Después de eso, casi como teledirigido, el fiscal Taiano revivió la causa Nisman y mandó a investigar a 85 agentes que estaban bajo la órbita de Mena cuando fue número 2 de la AFI. Y lo que es peor: Mena se tuvo que enterar por los diarios porque desde la AFI nadie le avisó nada.
Este es entonces un gobierno débil con demasiados adversarios poderosos que, además, no asume, no sincera, la gravedad de la crisis.
El estrangulamiento de las reservas le pone por delante la sombra de un golpe de mercado. Sin embargo, insiste en responder con pequeñas medidas técnicas, en lugar de denunciar a los que hacen disparar el dólar y explicar clarito a la población que el horno no está para bollos e impedir, por ejemplo, que las casas se vendan en dólares y hacer que se vendan en pesos o en UVA.
Otro de los temas que llaman la atención es que los funcionarios casi no dan la cara. No hablan. Este es un gobierno con pocos voceros, y todo termina en un cada vez más silencioso Presidente.
Los adversarios huelen su debilidad. Y lo ven metido en una encerrona dramática que lleva a una tormenta perfecta.
Es un peronismo pobre, que no puede redistribuir, pero que tampoco sabe cómo generar riqueza ni mejorar los bolsillos de la gente que lo votó.
Es un peronismo que ha perdido la calle por hacerse el coherente.
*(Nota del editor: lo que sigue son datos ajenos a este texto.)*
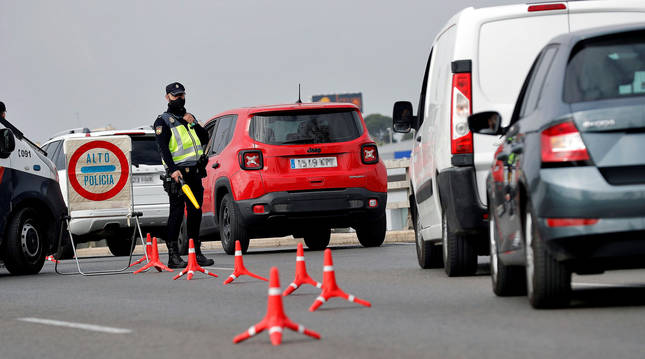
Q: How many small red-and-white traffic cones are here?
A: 7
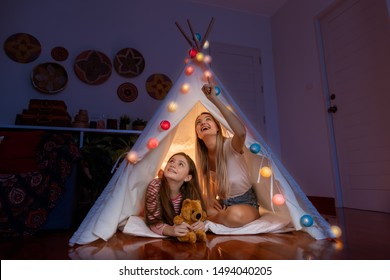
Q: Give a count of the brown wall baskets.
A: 7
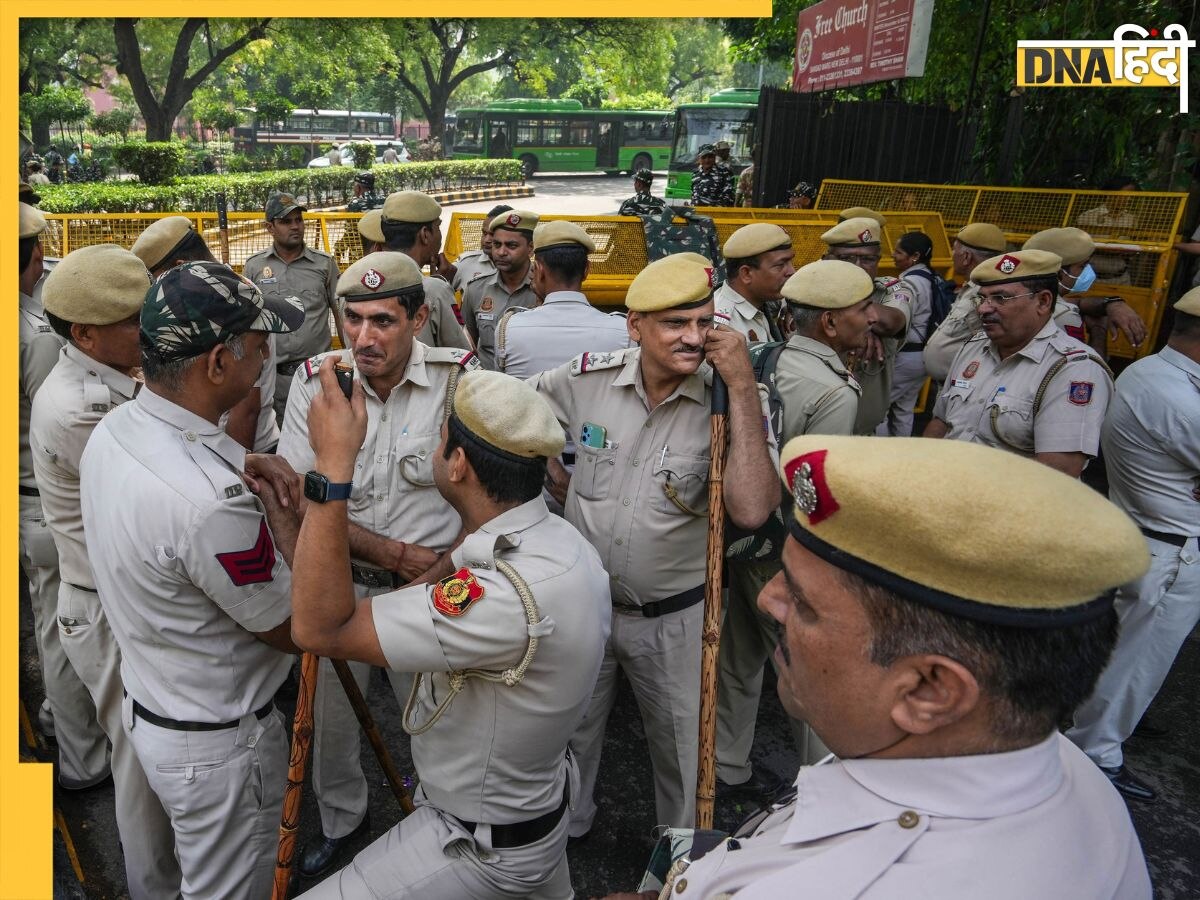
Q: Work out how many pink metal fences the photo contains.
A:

Un 17 de octubre virtual es una burla para los viejos peronistas. Muchos de ellos, incluso, no quieren saber nada con Alberto al frente del PJ nacional.
Alberto compró la idea de un 17 de octubre sin gente en la calle que le ofreció el líder de los “gordos”, Rodolfo Daer, un dirigente que se jacta de su diálogo con la AEA, la entidad que más está contra el Gobierno. Del otro lado, dirigentes como Hugo Moyano y Sergio Palazzo quieren volver a la calle porque huelen algo raro en este peronismo descafeinado.
Y encima está la pandemia.
El sistema médico está aguantando, pero los contagios, inexplicablemente, no bajan y acercan a la Argentina a los casos preocupantes de América Latina.
Y además están los incendios, claro. Ojalá no sean un vaticinio de lo que está por venir.